A fanged smile flashed in the darkness, catching the light from outside the window.
"You remembered? I didn't think you would remember my name."
Peter shrugged, "I'm meeting all sorts of new people lately, I guess I'm just good at names."
He sat on the damp floor, mulling over the food on the plate hesitantly, when Kurt piped up.
"Sorry if you're expecting poison, we used up the last of our cyanide on last week's chili night."
Peter chuckles, but it was a hollow sound. "Thanks, I prefer arsenic anyways. Cyanide gives me gas."
Kurt let out a short, dry snort of a laugh, but Peter's face became sullen again. "So, what happens next? Trial, execution, what's the word out there?"
In the dim light, he could see the pointed, shadowed features of Kurt's face fall.
"We're not monsters, Peter. Nobody wants to hurt you, we just...don't want you to hurt us, either."

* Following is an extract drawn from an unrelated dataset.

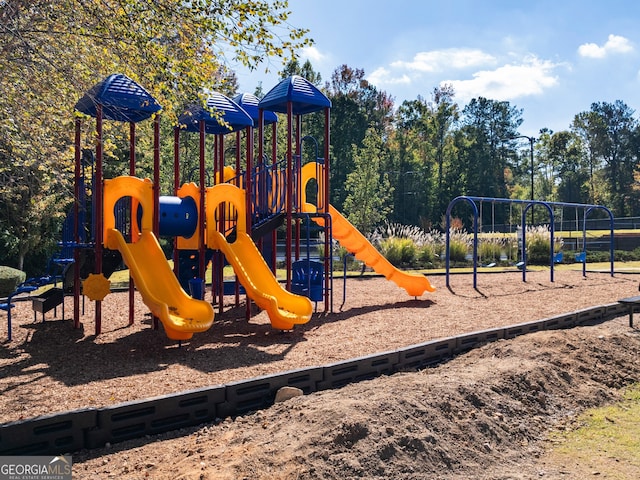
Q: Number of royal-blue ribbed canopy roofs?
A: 4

"Then tell that big rock pile to let me go, and I won't fight back. I don't like being kept somewhere I don't want to be."
Kurt only stood up. After the longest ten seconds, he sighed tiredly, and turned to leave.
"It's not a bad life down here. You'll like it. You'll learn to like it."
He was halfway out the door when he looked back into the darkened cell.
"We all had to learn to like it."

Ben Grimm's thick feet trod the moist cement floor of his "office". The week-old stogie clenched in his teeth had lost it's flavour days ago, but cigars were as rare as gemstones down in the tunnels, and he wasn't going to mash this one out until he had burned through it. Johnny Storm winced as the bearded old healer daubed at his bleeding face with his hands.
"Hold still, Johnny, my powers barely work on you as it is without you flinching all the time."
Johnny gritted his teeth, eyeing the old man indignantly.
"The little freak's stronger than he looks," he hissed through clenched teeth.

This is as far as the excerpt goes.